Requirement
Copy, from the data below, every line that has "white" in it.

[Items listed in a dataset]
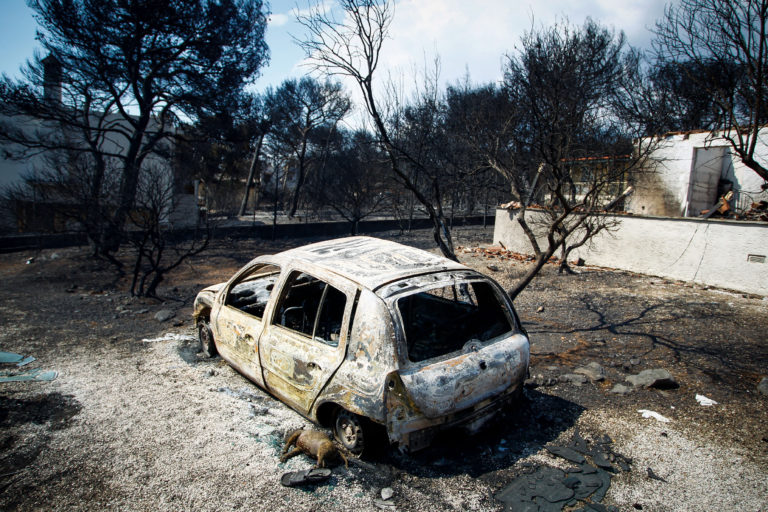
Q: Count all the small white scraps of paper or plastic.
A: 2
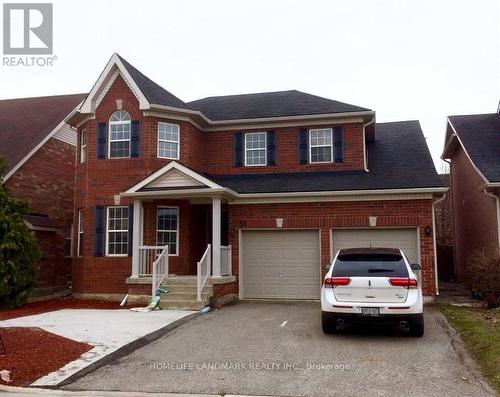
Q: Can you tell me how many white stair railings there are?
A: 2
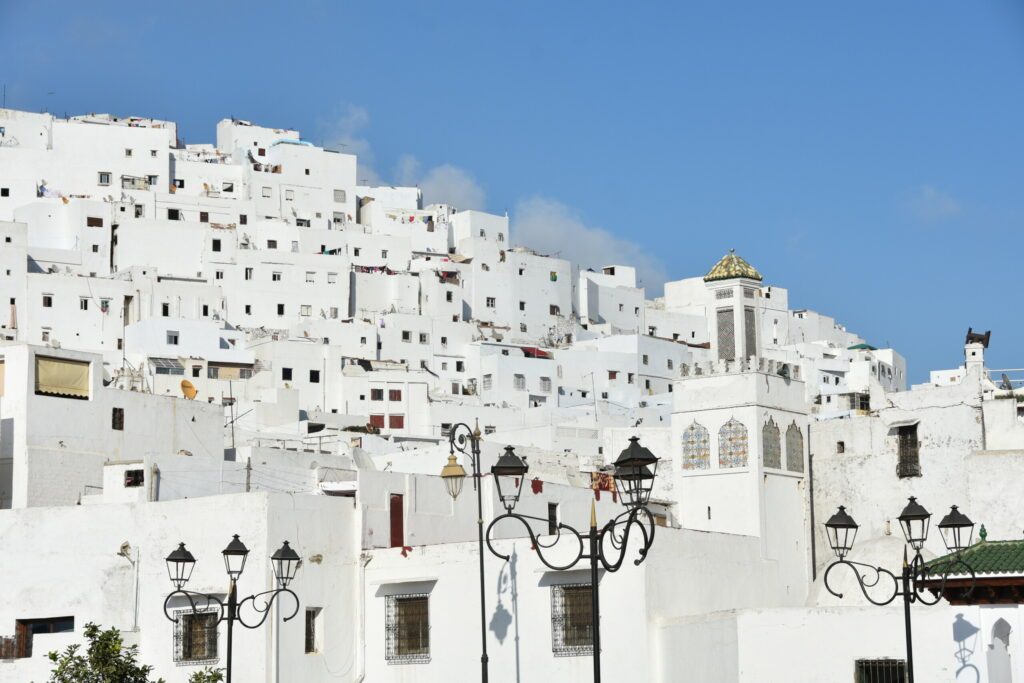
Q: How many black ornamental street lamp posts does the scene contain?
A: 4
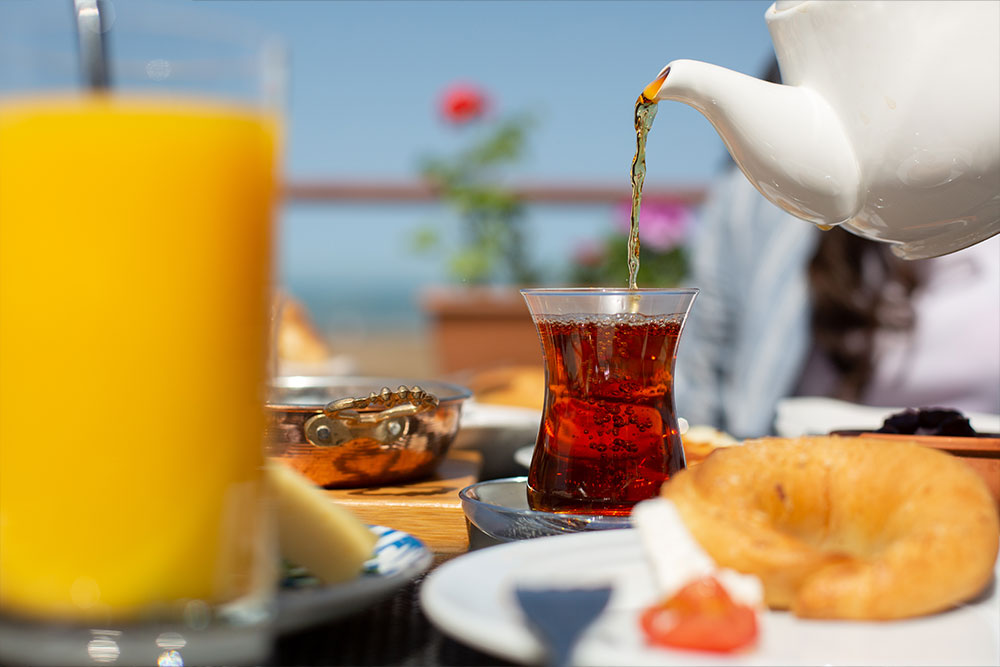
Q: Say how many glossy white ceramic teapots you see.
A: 1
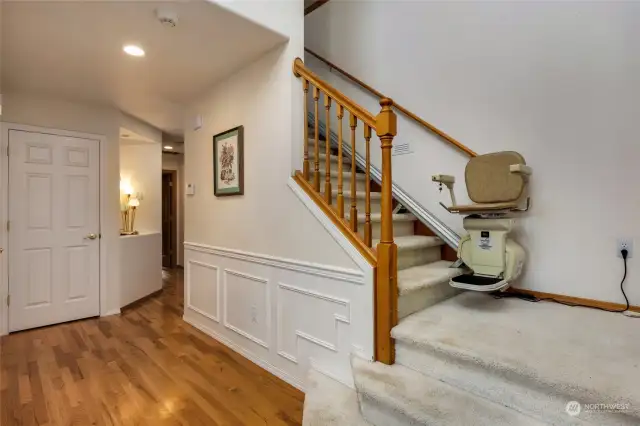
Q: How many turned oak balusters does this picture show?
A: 6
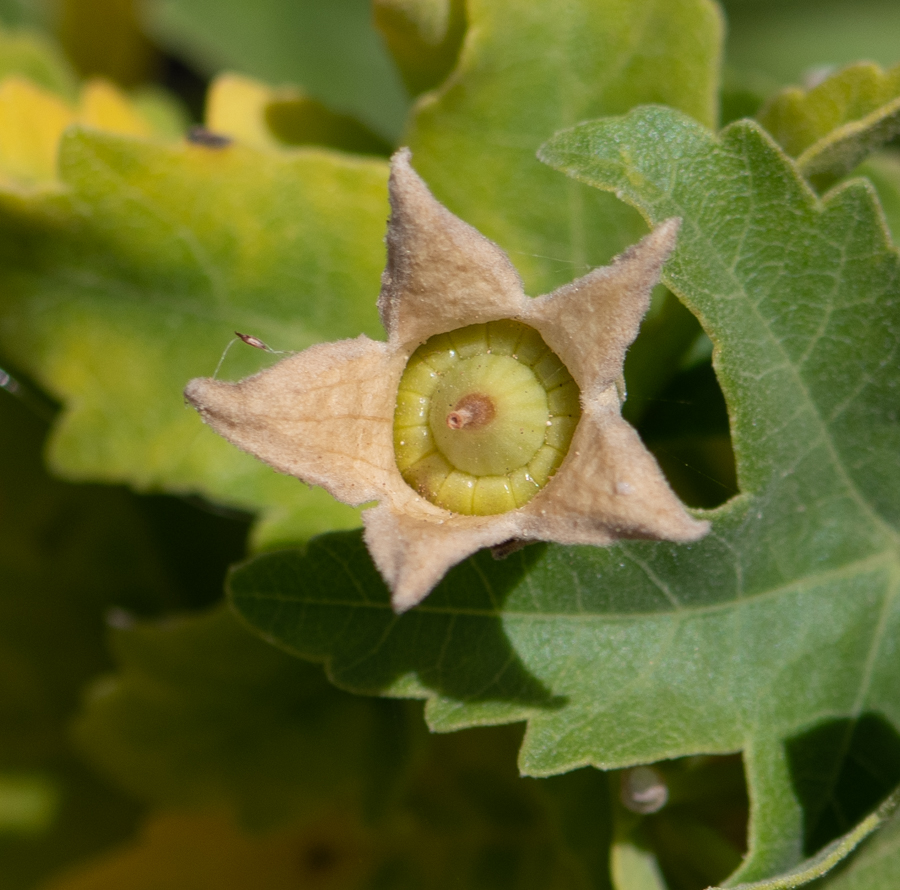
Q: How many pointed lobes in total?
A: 5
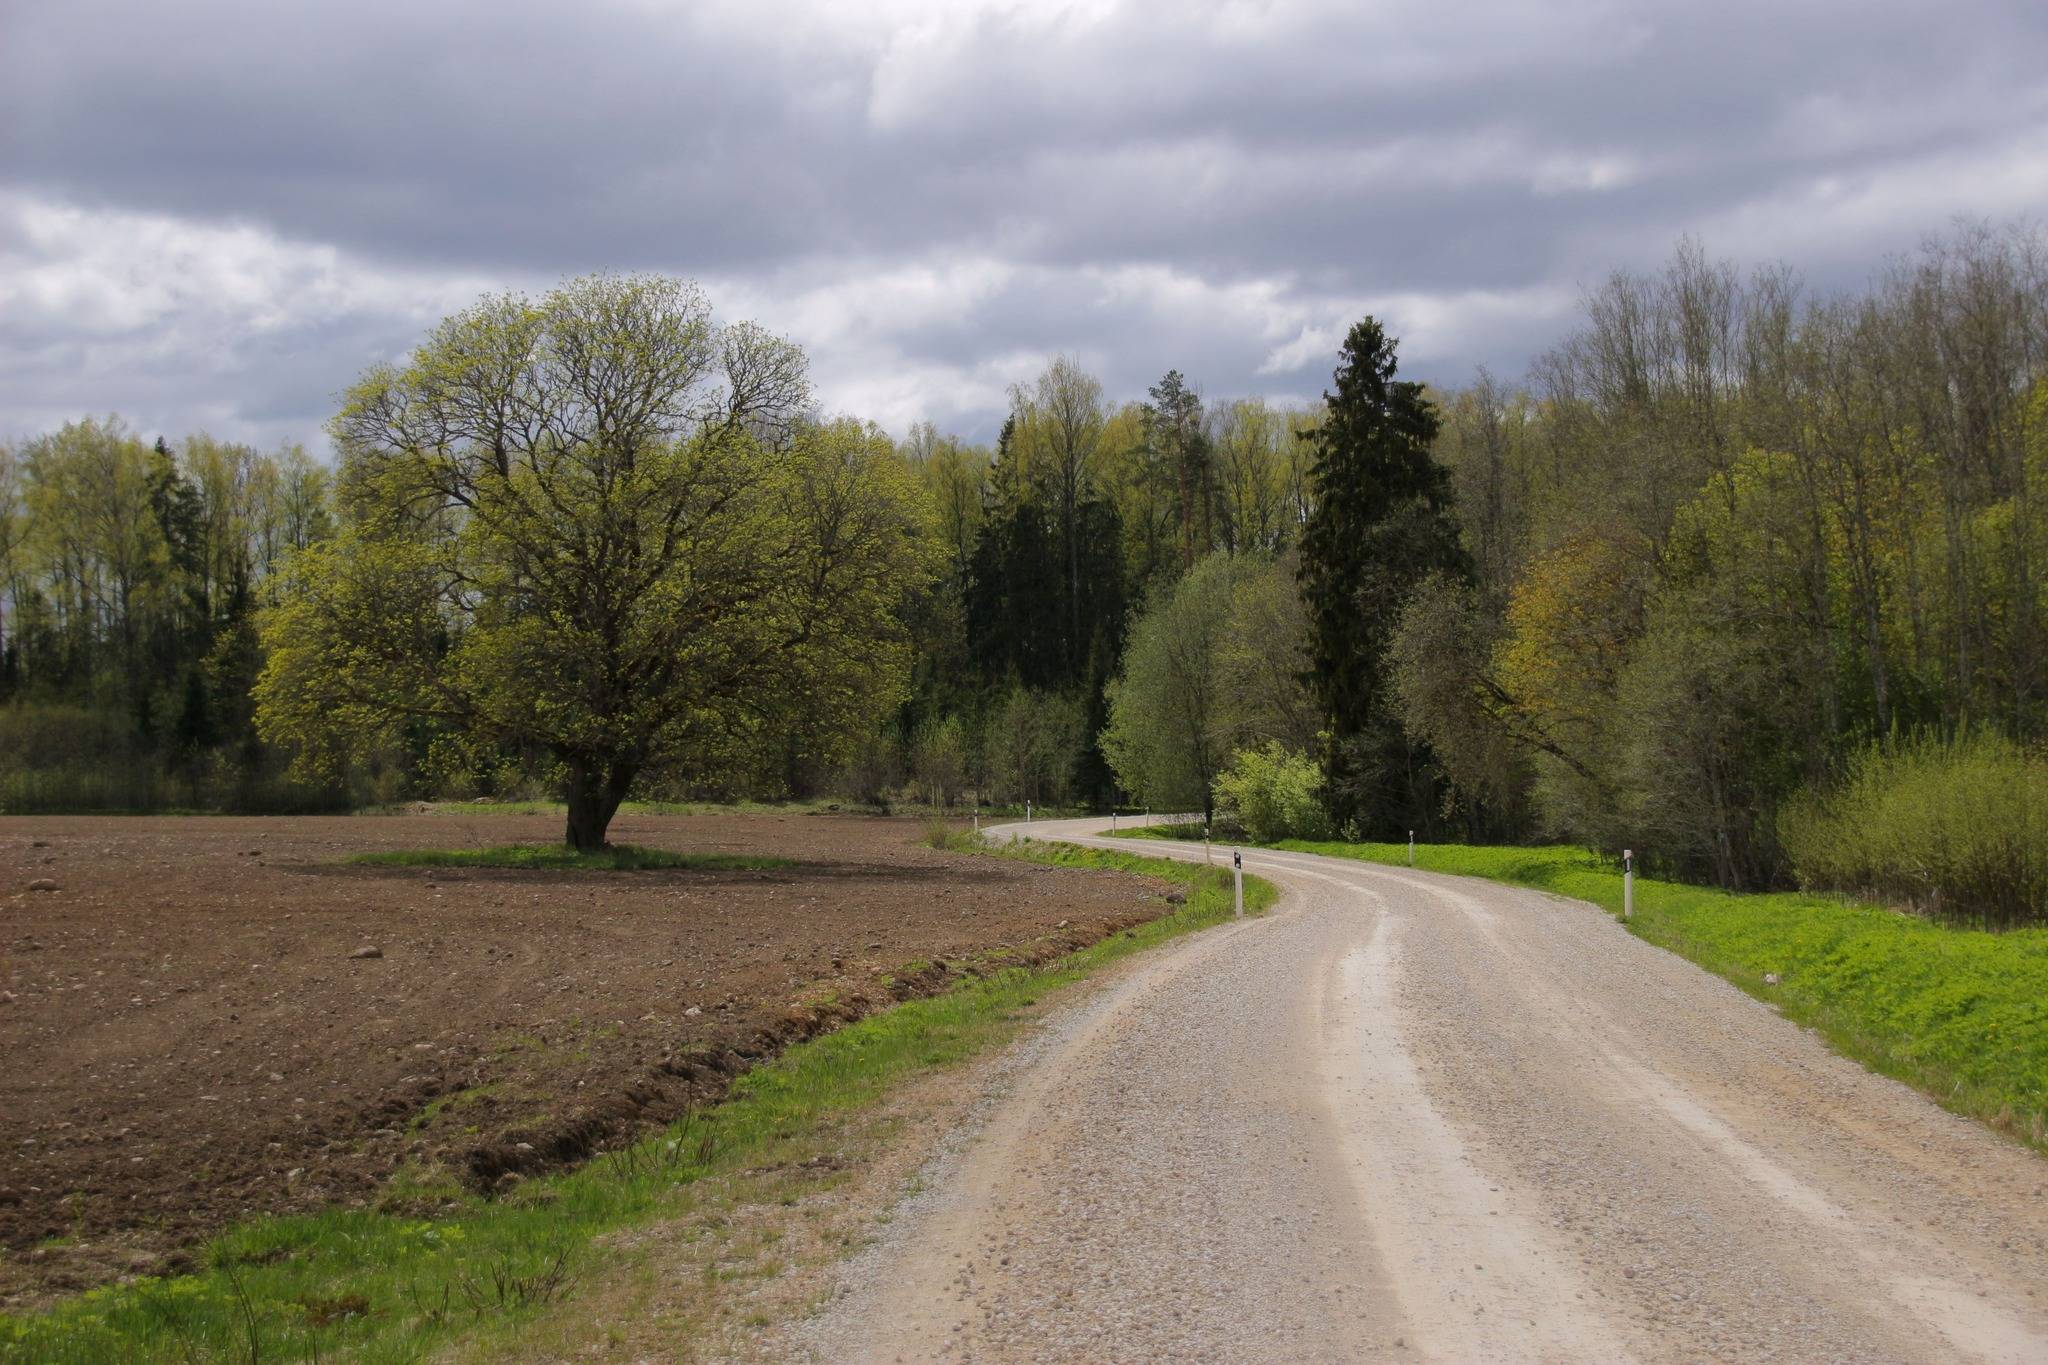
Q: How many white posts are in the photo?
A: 8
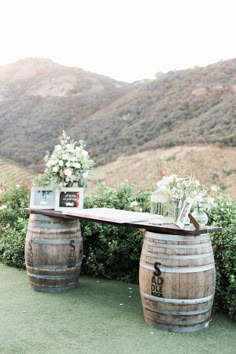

Answer box
Q: Count all the small white scraps of paper or plastic.
Q: Can you tell me how many white stair railings there are?
Q: Say how many glossy white ceramic teapots you see.
Q: How many white posts are in the photo?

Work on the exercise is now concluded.